Entries taken from a collection:

- - -

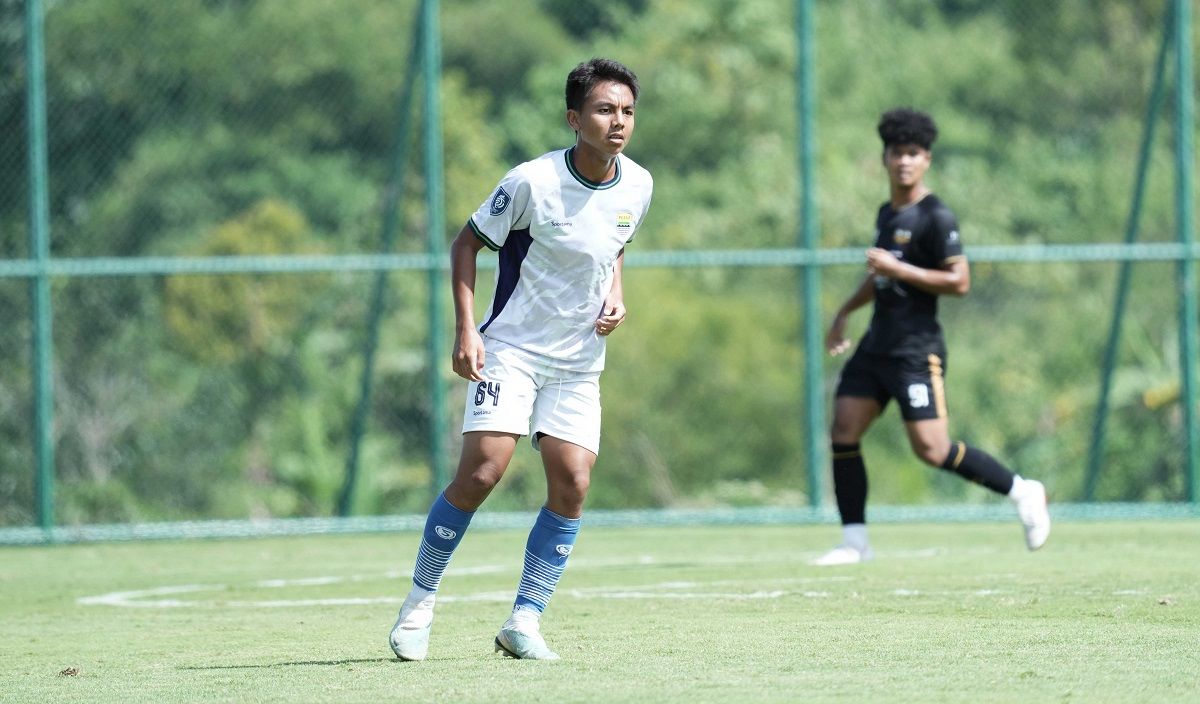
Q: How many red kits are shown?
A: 0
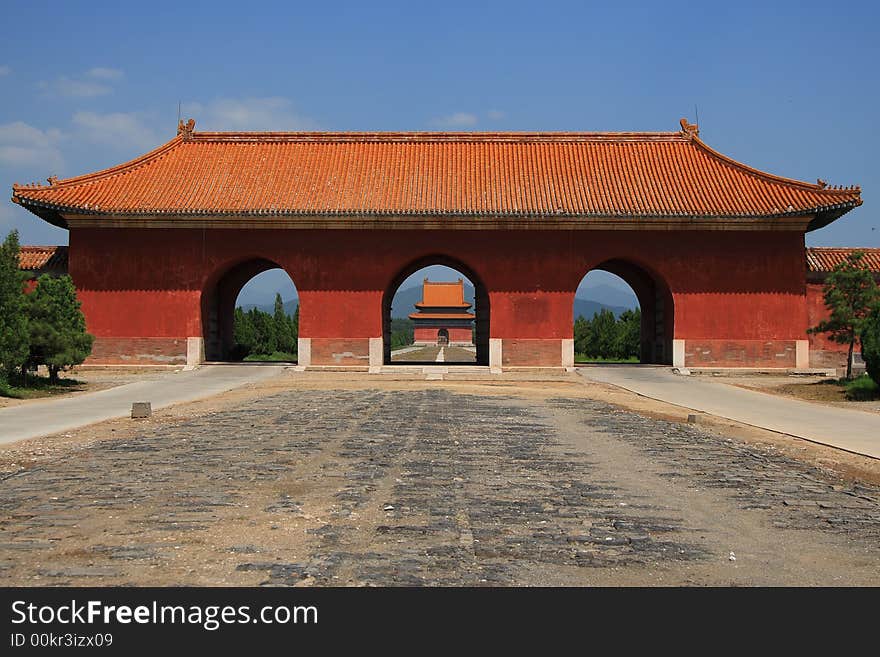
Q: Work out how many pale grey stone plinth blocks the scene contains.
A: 7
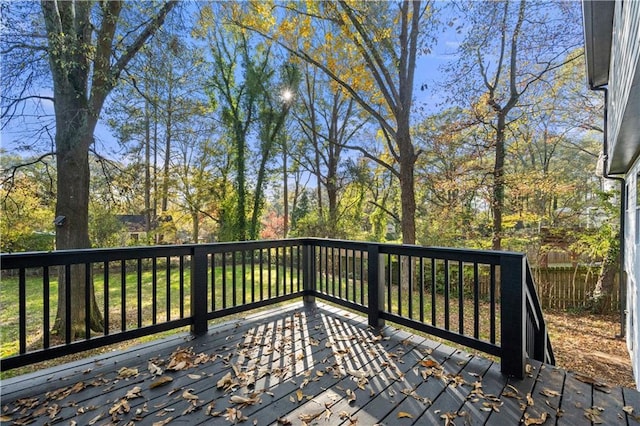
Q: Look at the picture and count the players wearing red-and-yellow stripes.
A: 0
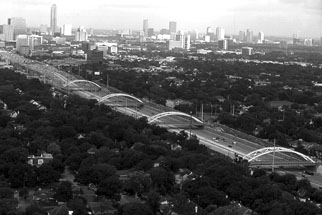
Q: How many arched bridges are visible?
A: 4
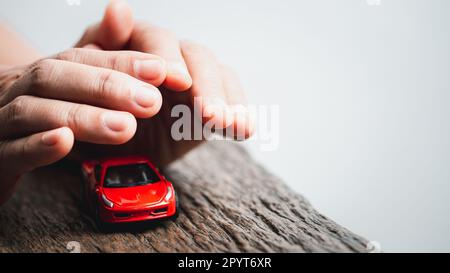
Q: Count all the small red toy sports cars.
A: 1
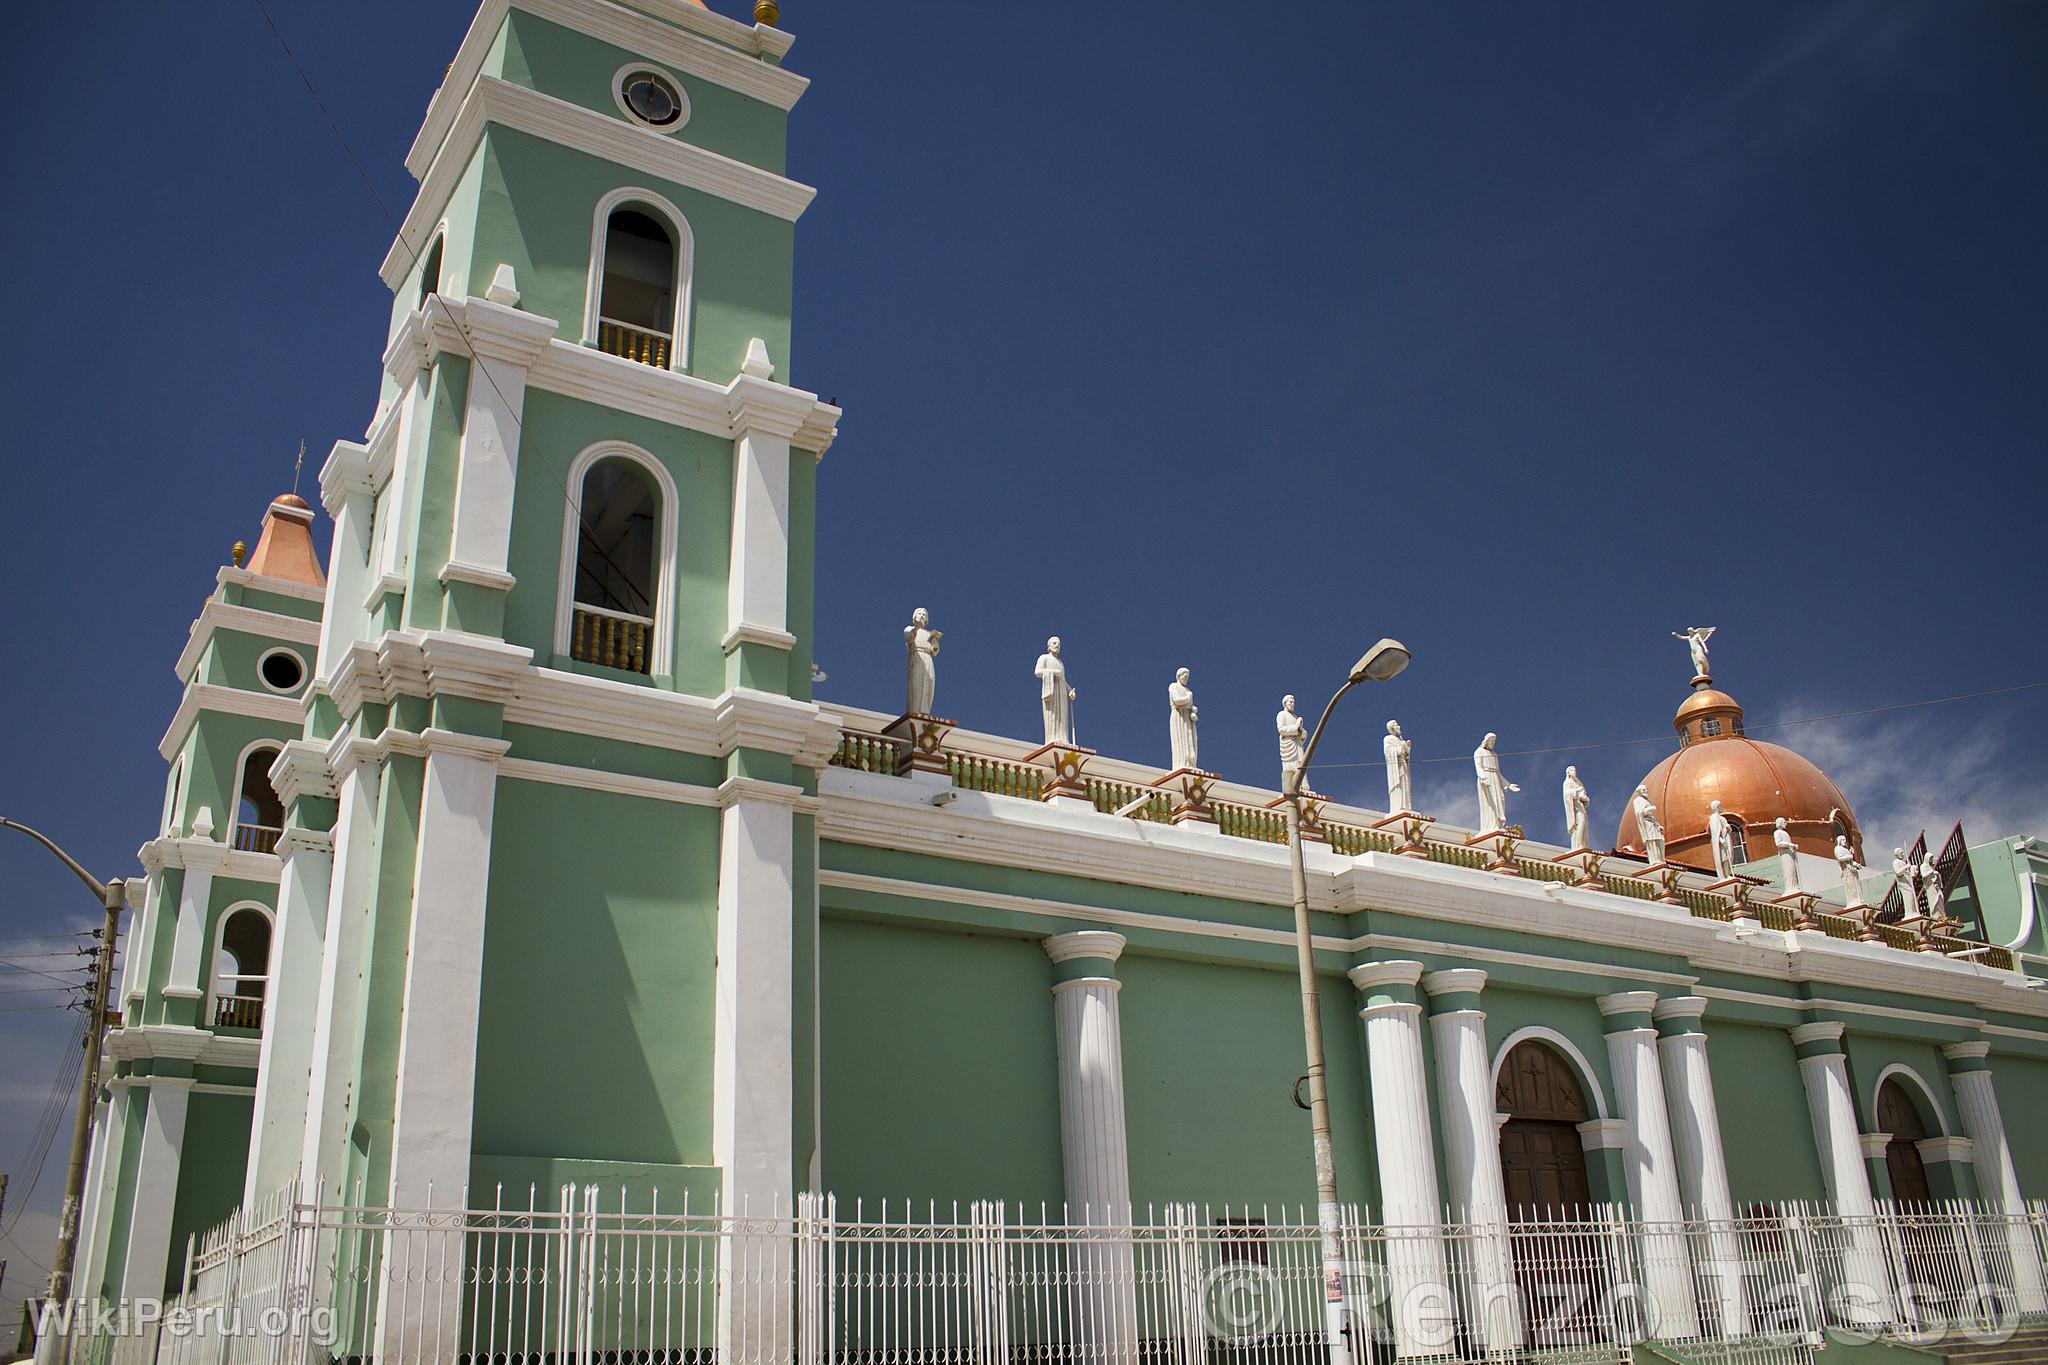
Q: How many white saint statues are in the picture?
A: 13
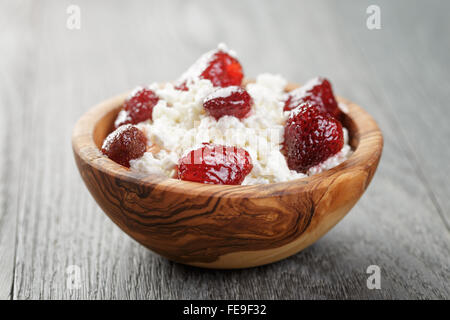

- - -

• TASK ITEM
Whenever a line holds "many", it counts; state the total for the records and add nothing.

• RESULT OF THE TASK
4